As I touch on above, it's really not too hard. Bpipe gives you ways to query for inputs in a flexible manner to get the ones you want. The commands you write imply what files you need, and Bpipe searches backwards through the pipeline to find the most recent files output that satisfy those needs. Multiple outputs are similar ...

    fix_names = {
        exec "sed 's/Neverbrown/Evergreen/g' > $output1.txt 2> $output2. txt"
    }
If you need to reach further back in the pipeline to find inputs there are more advanced ways to do it, but this works for 80% of your cases (the whole idea of a pipeline is that each stage usually processes the outputs from the previous one - so this is what Bpipe is optimized to give you by default).

> I think your example is cool, but it seems to only be practical for rather simple workflows. And I can also see how Drake can easily be extended to support such syntactic sugar.

It depends what you mean by "simple". I use it for fairly complicated things - 20 - 30 stages joined together with 3 or 4 levels of nested parallelism. It seems to work OK. I'd argue that it's more than syntactic sugar, though - it's a different philosophy about what problems are important and what the tool should be helping you with.

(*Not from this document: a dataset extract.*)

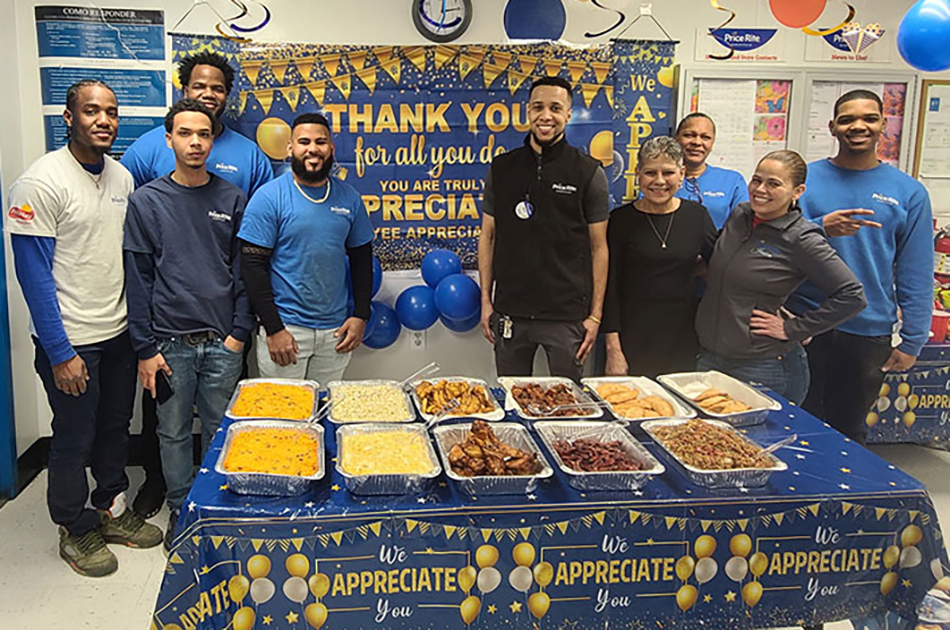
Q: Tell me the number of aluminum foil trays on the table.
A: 11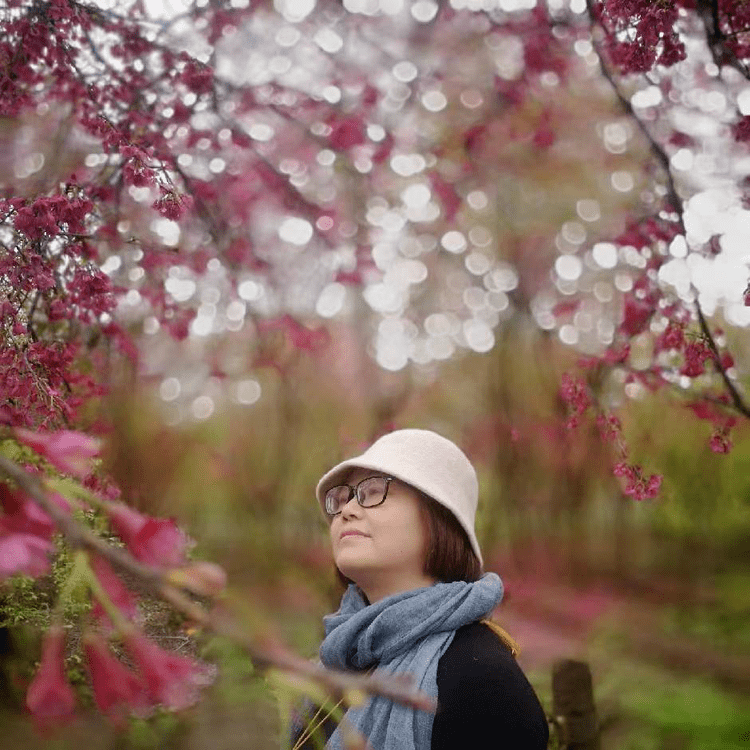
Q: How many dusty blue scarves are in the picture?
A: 1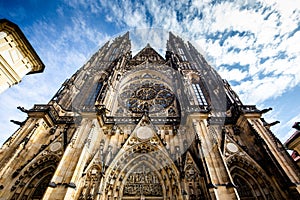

Thanks for the great discussion!


Another problem with BPipe's approach is if you change method's name, you invalidate the existing files. This can be a problem during development, when re-running steps are expensive.


I wouldn't argue with that. One could also say it's a good thing though ... if you're modifying the method enough that you need to rename it, those original files might not be valid any more, so it's a good thing if the tool wants to recreate them.


I think, that would be a stretch to say so - in my opinion, it's not a good thing for the sole reason that it doesn't let you opt out of it. And it's not one of those cases when you would want to enforce discipline because renaming a method doesn't have to do with its contents.


Thank you very much for your response.

Actually, I don't think there are any philosophical differences, and I'll try to make my case.

> Bpipe absolutely says you don't want to manage the file names.

I think this is too strong a statement as I try to show below.

> So, for example, after coming through the 'fix_names' stage, 'input.csv' will be called 'input.fix_names.csv'.

fix_names is the identifier in this case. There's really not much of a difference whether you use identifiers to come up with filenames, or you use filenames to come up with identifiers. If anything, I think filenames are preferable, because the user doesn't have to be aware of the scheme the tool uses to convert identifiers to filenames. The fact that identifiers are just a little bit shorter (e.g. don't have .txt extension or something) does not overweigh the inconvenience of knowing where the files are. The problem with this approach is because figuring out where the files are requires knowledge of the tool inner workings, that can only be acquired from reading the code or documentation.

There's another problem with these naming conventions, is that if you use the same code in multiple steps, things can become quite confusing. How will BPipe name them? Or is the only way to handle it is to copy-and-paste the code and create another rule?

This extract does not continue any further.